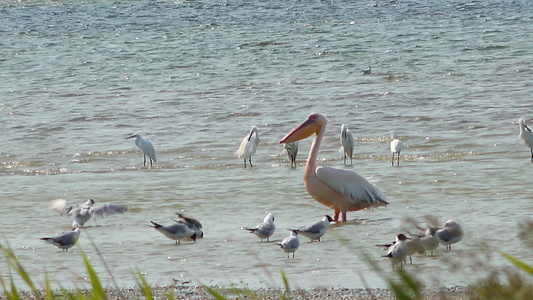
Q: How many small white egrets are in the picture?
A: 6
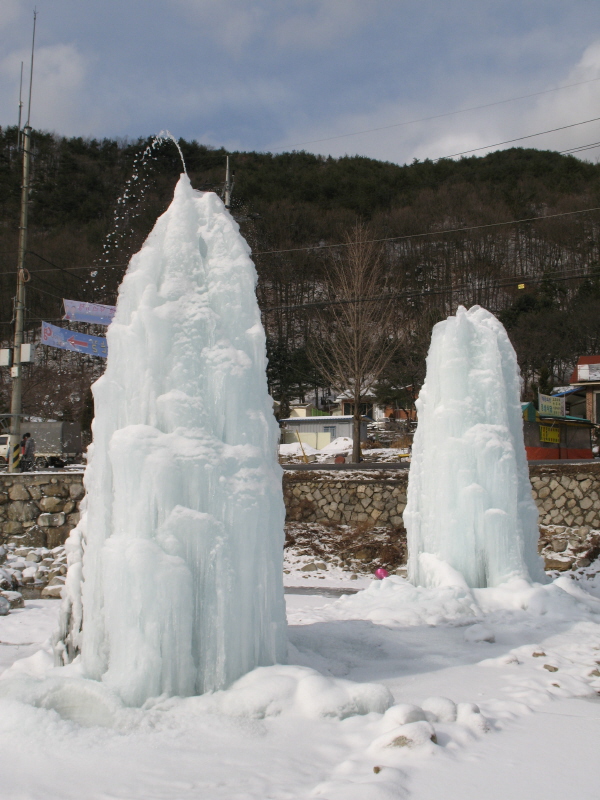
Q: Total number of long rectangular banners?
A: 2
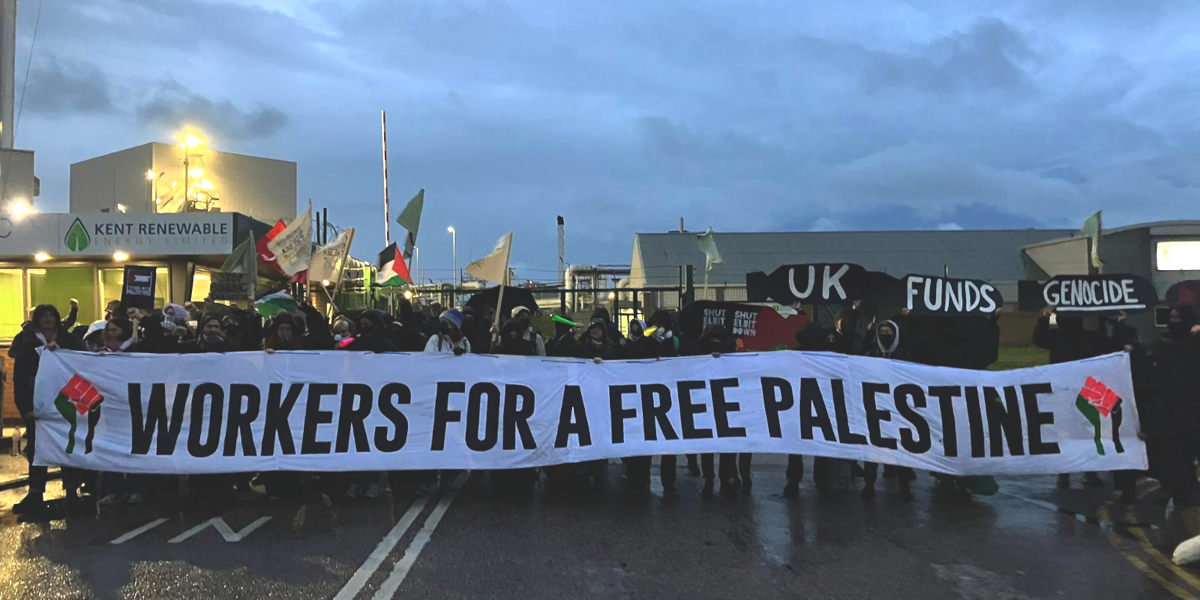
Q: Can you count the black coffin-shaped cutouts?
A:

==========

EXERCISE PROMPT: Would you give the material back exactly, minus the pictures?

EXPECTED ANSWER:
Q: How many small white egrets are in the picture?
A: 6
Q: Total number of long rectangular banners?
A: 2
Q: Can you count the black coffin-shaped cutouts?
A:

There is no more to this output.